After Jimmy helped SU briefly erase the deficit, the game settled into a back-and-forth flow for the remaining 12 minutes. Buddy, who finished with a game-high 27 points, continually kept the Orange within striking distance with deep 3-pointers and shots off the dribble. Heading into the under-4 timeout, Buddy trailed the fast break that Swider led, with the Villanova transfer trying to split a pair of Virginia defenders near the basket.
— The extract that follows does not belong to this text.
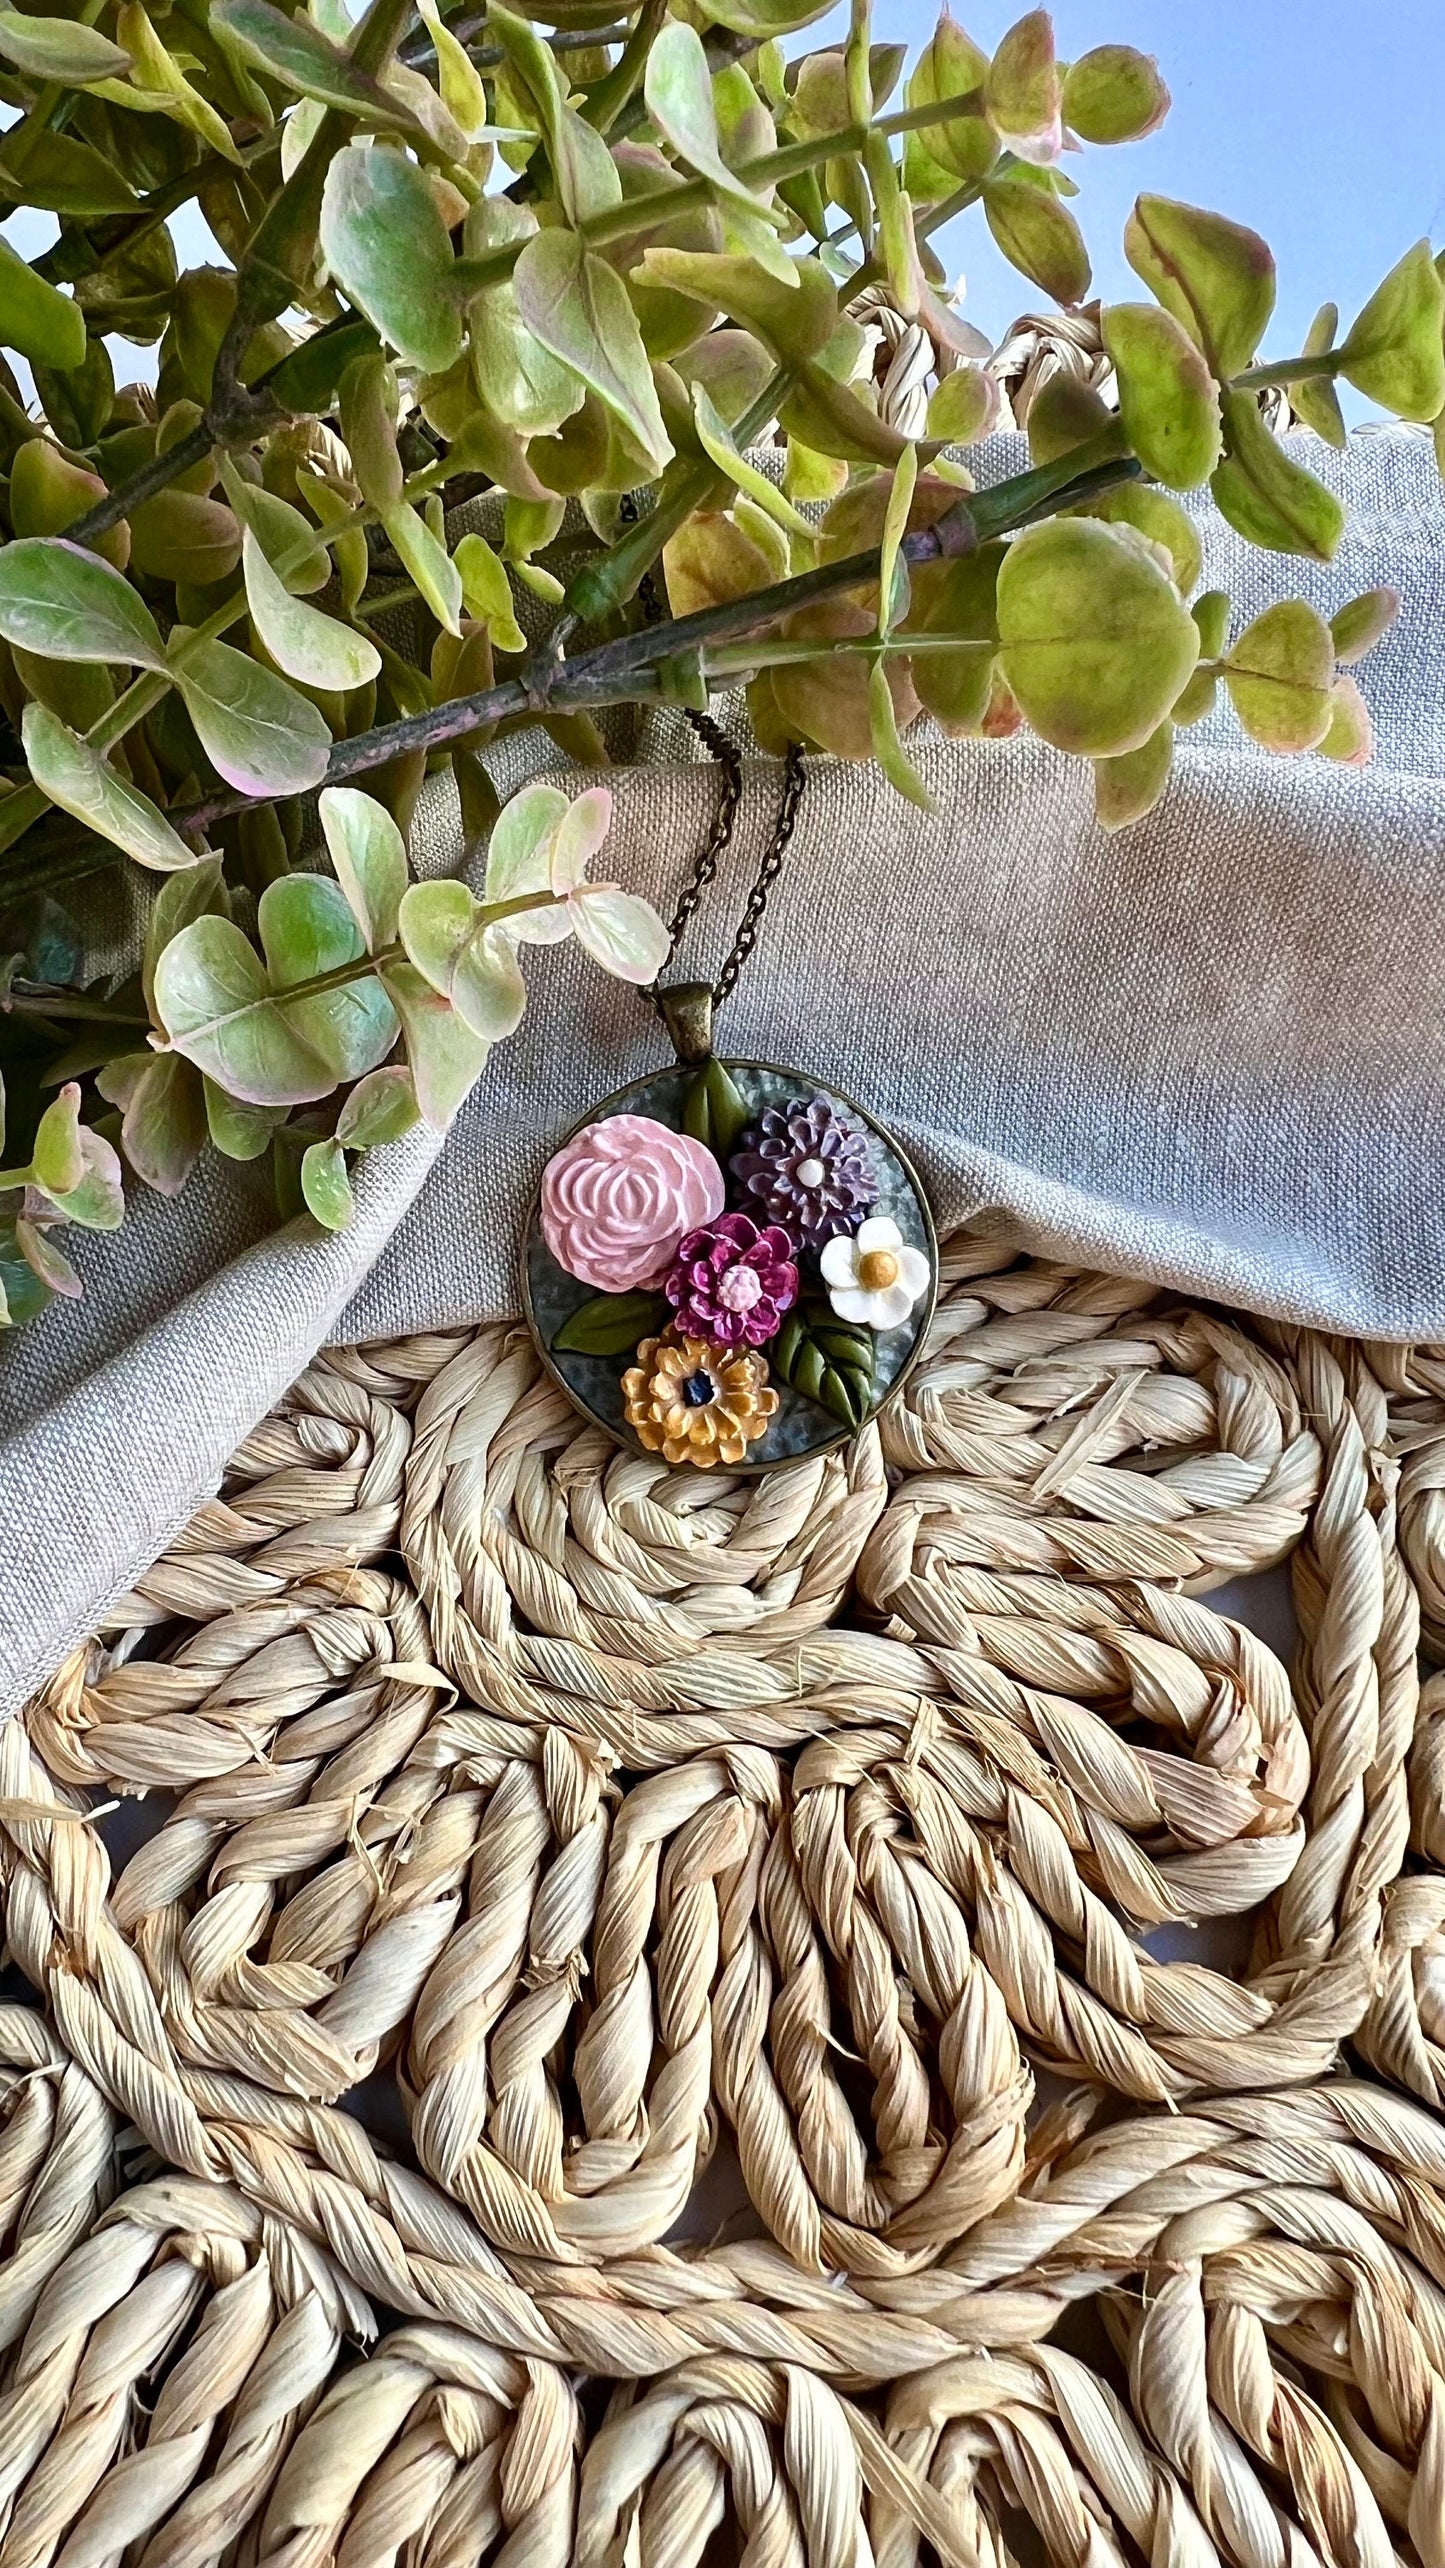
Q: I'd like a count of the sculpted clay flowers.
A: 5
The ball was poked away, but Symir Torrence grabbed possession and flipped a pass to an open Buddy near the arc — where he drilled a 3 that pulled the Orange within one possession.

But SU couldn’t break free from Virginia’s responses, especially when so many shots of its own didn’t fall. Jimmy and Swider combined to shoot 6-for-18 in the second frame, and the former missed four of his first five shots to start the half. After Buddy’s 3 off the broken transition play, Clark responded with a deep shot of his own. He’d hit three of their seven 3s, facilitated on eight of the Cavaliers’ other baskets, but in the end, it was those two late free throws, and the four missed SU 3-pointers in the final 84 seconds, that made the difference.

“We can’t miss all those shots and beat a team,” Boeheim said. “When we’re allowing them to shoot 60%?” 

“No. Can’t do that.”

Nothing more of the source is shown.